A parent has brought her 6-month-old infant in for a well-child check. Which of her statements indicates a need for further teaching?
A) "I can start giving her whole milk at about 12 months."
B) "I can continue to breastfeed for another 6 months."
C) "I've started giving her plenty of fruit juice as a way to increase her vitamin intake."
D) "I can start giving her solid food now."

C. Breast milk or formula is recommended at this time; fruit juice is not considered a nutritive addition.

The type of injury a child is most vulnerable to at a specific age is most closely related to which of the following?
A) Provision of adult supervision.
B) Educational level of the parent
C) Physical health of the child
D) Developmental level of the child

D. The child's cognitive and physical development need to be considered initially when assessing the potential risk for injury.

Which approach would be best for the nurse to use with a hospitalized toddler?
A) Always give several choices.
B) Set few limits to allow for open expression.
C) Use noninvasive methods when possible.
D) Gain cooperation before attempting treatment.

D. Toddlers are learning to become independent and frequently display negative behavior if an effort to gain their trust is not provided initially. Providing too many choices does not support their efforts to gain control.

The nurse is providing information on prevention of sudden infant death syndrome (SIDS) to the mother of a young infant. Which of the following statements indicates that the mother has a good understanding?
A) "I won't use a pacifier to help my baby sleep."
B) "I'll be sure my baby does not spend any time on her abdomen."
C) "I'll place my baby on her back for sleep."
D) "I'll be sure to keep my baby's room cold."

C,D. The American Academy of Pediatrics has clearly recommended that infants be placed on their backs for sleep to help prevent SIDS. Keeping the room cool is also important.

In evaluating the gross-motor development of a 5-month-old infant, which of the following would the nurse expect the infant to do?
A) Roll from abdomen to back
B) Move from prone to sitting unassisted
C) Sit upright without support
D) Turn completely over

A. The 5-month-old infant should be able to turn from abdomen to back.
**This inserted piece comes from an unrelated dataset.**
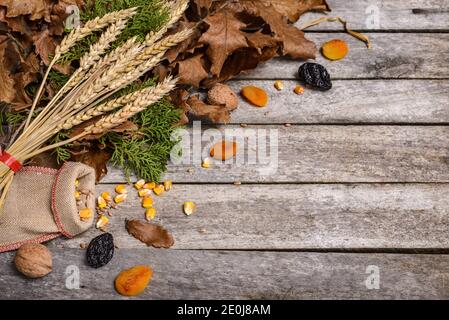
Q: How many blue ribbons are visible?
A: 0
Parents are concerned about their toddler's negativism and ask the nurse for guidance. Which is the most appropriate recommendation?
A) Provide more attention.
B) Reduce opportunities for a "no" answer.
C) Be consistent with punishment.
D) Provide opportunities for the toddler to make decisions.

B. Giving toddlers realistic choices reduces the opportunity for a negative response and helps support their need for control.

When nurses are communicating with adolescents, they should:
A) Be alert to clues to their emotional state.
B) Ask closed-ended questions to get straight answers.
C) Avoid looking for meaning behind adolescents' words or actions.
D) Avoid discussing sensitive issues such sex and drugs.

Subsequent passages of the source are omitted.